On 3rd July 2001, the very first day of the trial, the presiding judge, the late
Sir Richard May, said, “Mr. Milosevic, I see that you’re not represented by
counsel today. We understand that this is of your own choice. You do have the
right, of course, to defend yourself.”[1]
On 30th August, Judge May again said, “The accused is entitled to represent
himself.”[2] The judge announced that amici curiae would be appointed in order
to ensure that the trial was fair. May emphasised that the role of the amici
would not be to represent the accused.
Despite these clear statements, the Prosecution again argued that counsel should
be imposed. Although Judge May had already ruled on this, Judge Patrick Robinson
intervened and made the following statement:
“Mr. Ryneveld, I have heard your submission. However, I do not consider it
appropriate for the Chamber to impose counsel upon the accused. We have to act
in accordance with the Statute and our Rules which, in any event, reflect the
position under customary international law, which is that the accused has a
right to counsel, but he also has a right not to have counsel. He has a right to
defend himself, and it is quite clear that he has chosen to defend himself. He
has made that abundantly clear. The strategy that the Chamber has employed of
appointing an amicus curiae will take care of the problems that you have
outlined, but I stress that it would be wrong for the Chamber to impose counsel
on the accused, because that would be in breach of the position under customary
international law.”[3]
(Judge Robinson has since become the presiding judge, following the death of
Judge May.) After Robinson had made his intervention, May returned to the
subject a third time, saying “Let me add this, Mr Ryneveld: Yes, that is the
view of the Trial Chamber, that it would not be practical to impose counsel on
an accused who wishes to defend himself.”[4]
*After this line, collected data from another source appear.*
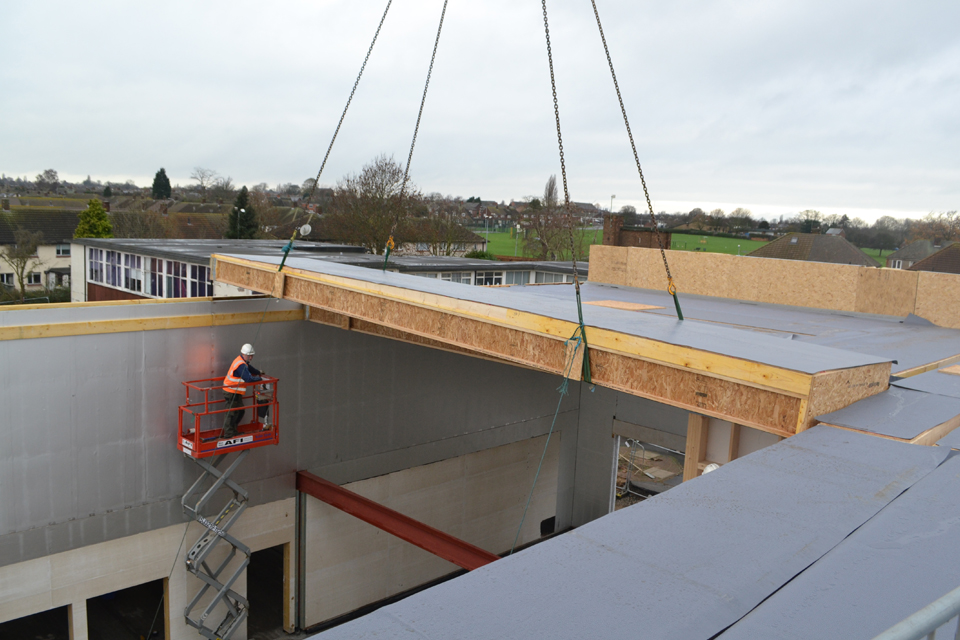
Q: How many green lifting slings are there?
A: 4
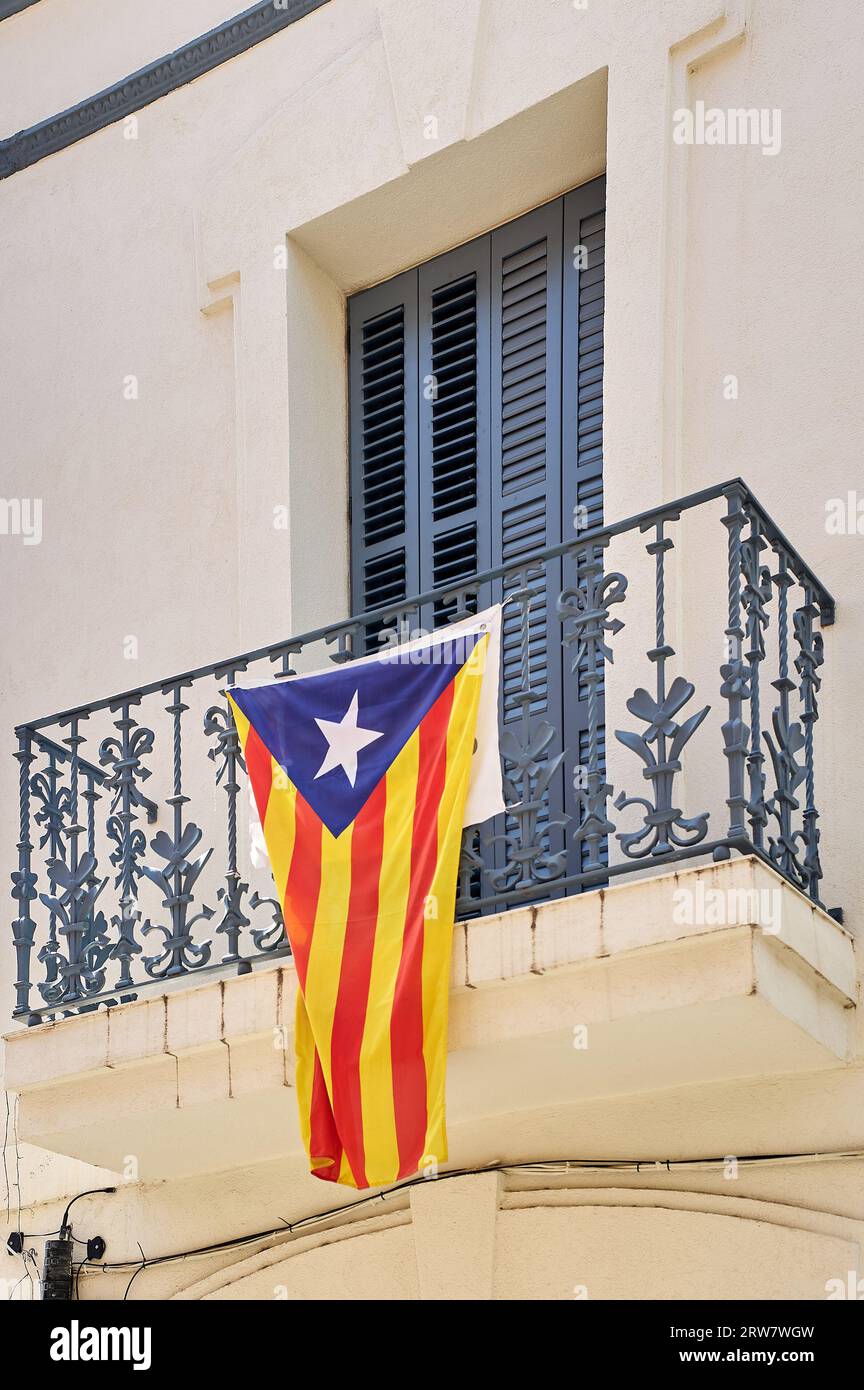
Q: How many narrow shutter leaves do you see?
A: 4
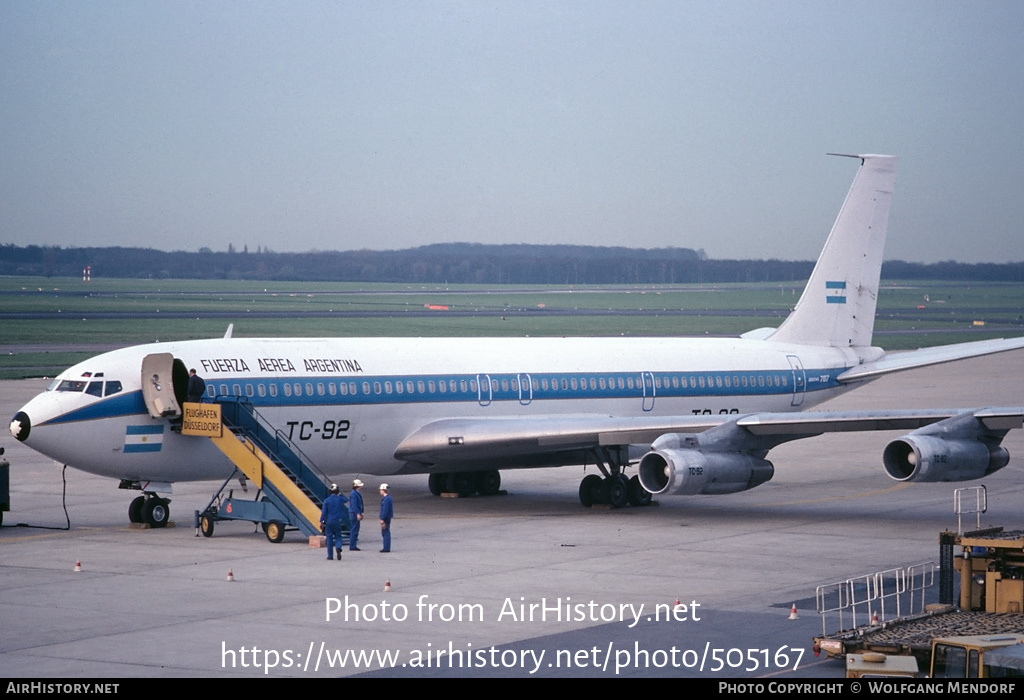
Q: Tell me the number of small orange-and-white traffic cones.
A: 6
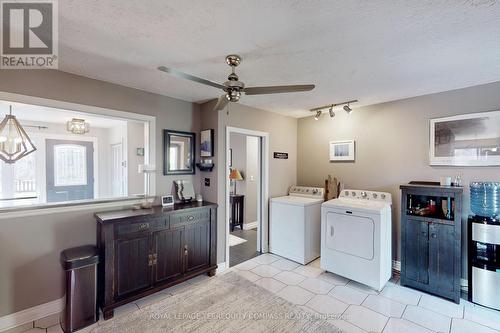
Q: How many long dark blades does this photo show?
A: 3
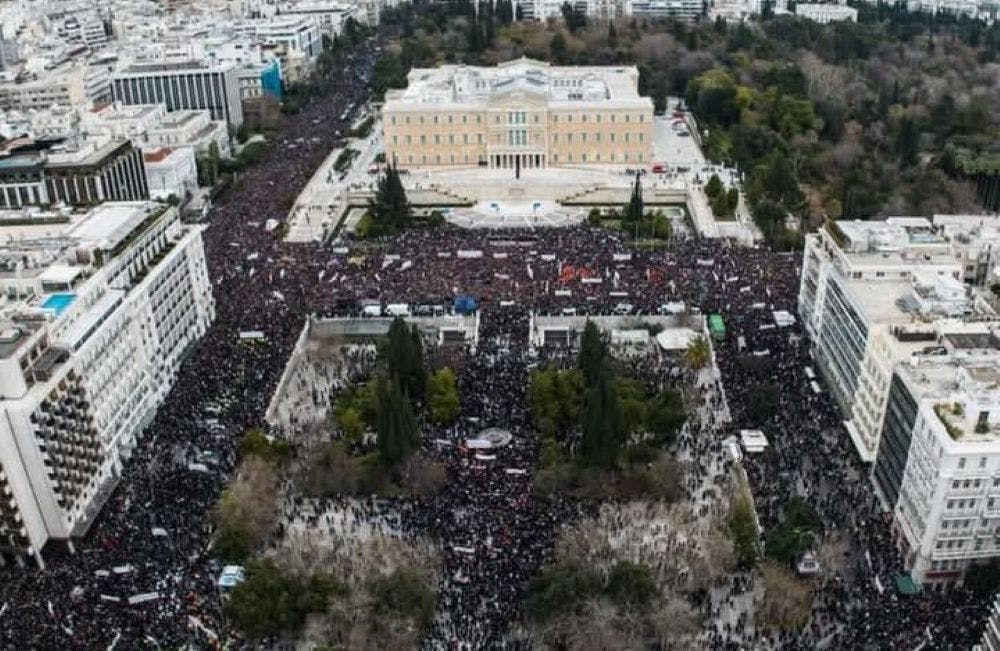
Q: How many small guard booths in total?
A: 2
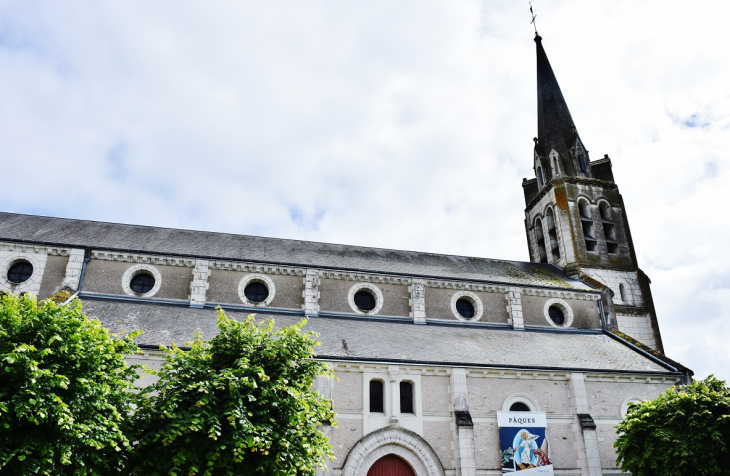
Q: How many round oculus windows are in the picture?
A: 6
As if this were all not enough, Judge May returned to the subject again on 11th
December. “Mr. Milosevic,” he said, “there’s one matter we want to raise with
you. It’s this: You haven’t appointed counsel to defend you. As you know, it’s
your right to defend yourself if you wish, although you may wish to reconsider
that in the light of the complexity and seriousness of these charges. But that’s
a matter for you.”[5]
The reason why the judges kept to this position is indeed that the right of a
accused person to defend himself is indeed enshrined in the statute of the
International Criminal Tribunal. Article 21.4.d states, “The accused shall be
entitled … to defend himself in person.” No qualification or exceptions are laid
out here. Although the same article also says that the accused is entitled “to
have legal assistance assigned to him, in any case where the interests of
justice so require, and without payment by him in any such case if he does not
have sufficient means to pay for it,” it is quite clear that this article does
not mean the court has right to impose counsel, but instead that the accused has
the right to a lawyer if he needs one. This interpretation is itself used by the
ICTY’s own “Directive on the Assignment of Defence Counsel,” dated 28th July
2004, which reaffirms the right of an accused to defend himself (Article 5).
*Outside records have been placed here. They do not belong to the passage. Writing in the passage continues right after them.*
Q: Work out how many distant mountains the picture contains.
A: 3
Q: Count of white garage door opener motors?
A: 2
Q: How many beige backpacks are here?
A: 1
This Directive makes it clear that the assignment of counsel is a right enjoyed
by the accused, not a right of the court to assign one if the accused wishes to
defend himself.
The right to defend oneself is enshrined in other documents too. Using the very
words which have since been integrated into the ICTY’s own statute, Article
6.3.c of the European Convention on Human Rights states: “Everyone charged with
a criminal offence has the following minimum rights: … to defend himself in
person.” As with the ICTY statute, no exceptions or derogations from this are
provided for. Perhaps the ICTY, being a UN body, does not think it is bound by
the European Convention even though it has direct legal force in many European
states. But even the United Nations’ own documents also provide for this right.
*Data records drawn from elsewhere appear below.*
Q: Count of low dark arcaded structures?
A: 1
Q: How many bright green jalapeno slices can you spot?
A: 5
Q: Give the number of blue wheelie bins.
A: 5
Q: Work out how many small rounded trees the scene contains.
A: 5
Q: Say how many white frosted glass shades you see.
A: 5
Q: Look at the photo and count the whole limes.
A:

Article 14.3.d. of the International Covenant on Civil and Political Rights also
uses the same language: “In the determination of any criminal charge against
him, everyone shall be entitled to the following minimum guarantees, in full
equality: … to defend himself in person”. No exceptions or derogations are
provided: indeed the right to defend oneself in person is a “minimum guarantee”.
It is a core right.
In spite of this, on 8th November 2002, the Prosecution again applied for
defence counsel to be imposed. It argued that the defendant should have counsel
imposed for health reasons. Again, the Trial Chamber rejected this, in an oral
ruling on 18th December 2002. On 4th April 2003, the Trial Chamber issued a long
document laying out its reasons for refusing to impose counsel.[6] It reviewed
the ICTY’s own statute and concluded rapidly that “A plain reading of this
provision [Article 21.4.d] indicates that there is a right to defend oneself in
person and the Trial Chamber is unable to accept the Prosecution’s proposition
that it would allow for the assignment of defence counsel for the Accused
against his wishes in the present circumstances.”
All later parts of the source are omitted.